Медленно поднимаюсь, с трудом перевешиваю сумку на плечо и, хватаясь за полки, бреду в сторону туалета. Поезд раскачивается, колеса грохочут на стыках. Пассажиры, мимо которых я прохожу, смотрят с брезгливой настороженностью. Видимо, рожа у меня еще та.
Вот и туалет. Дверь приоткрыта, внутри кто-то есть. Черт! Дергаю ручку и вижу проводницу, что-то там намывающую шваброй.
— О, проснулись! — усмехается она напомаженным ртом, заметив меня. — А мы уж думали будить. До Казани полчаса осталось.
— Мне бы умыться… — я не узнаю своего голоса.
— Поздно, — снова усмехается она. — Санитарная зона.
— Пожалуйста. Я заплачу…
— Заплатил уже. Нельзя так пить, мужчина. Ладно, на пять минут заходите. И аккуратнее там, я перемывать не стану. В Казани вас встречают?
— Нет.
Я протискиваюсь мимо нее, запираю дверь, вешаю сумку на крюк, смотрюсь в зеркало. И только тут, увидев чужое, опухшее лицо с синими кругами под разноцветными глазами, вдруг понимаю: она дважды упомянула, что поезд прибывает вовсе не в Пермь, а в Казань…
Конь снова переиграл меня. Победил. Уложил на обе лопатки. Скорее всего, вчера в пьяном угаре я почему-то решил, что мне нужно не в Пермь, а на малую родину. Но зачем?
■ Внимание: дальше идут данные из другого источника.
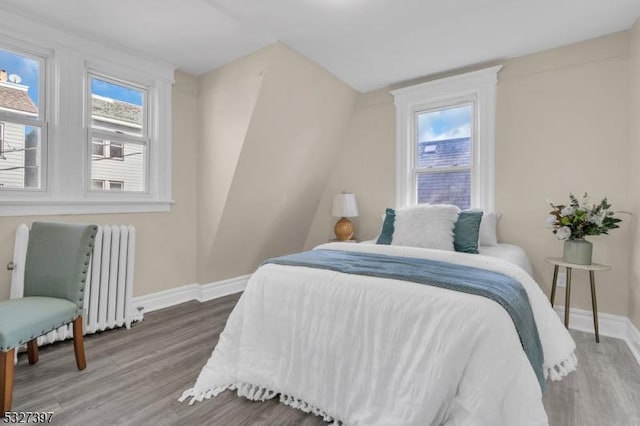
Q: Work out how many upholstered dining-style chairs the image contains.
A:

Говорят, что у трезвого в голове, то у пьяного на языке. Выходит, я хотел в Казань. Подсознательно хотел. Потому и напился. Потому и…
Но в Казани у меня теперь никого нет! И меня там никто не ждет. Никто — кроме оставшихся на свободе бандитов Витька. Воображение рисует картину случайной встречи на улице с мгновенным опознанием: «Вот он, вот! Лысый, Косой, Дыня — мочим гада!». Стрельба, взрывы, визг тормозов — и мой хладный труп, уткнувшийся мордой в снег.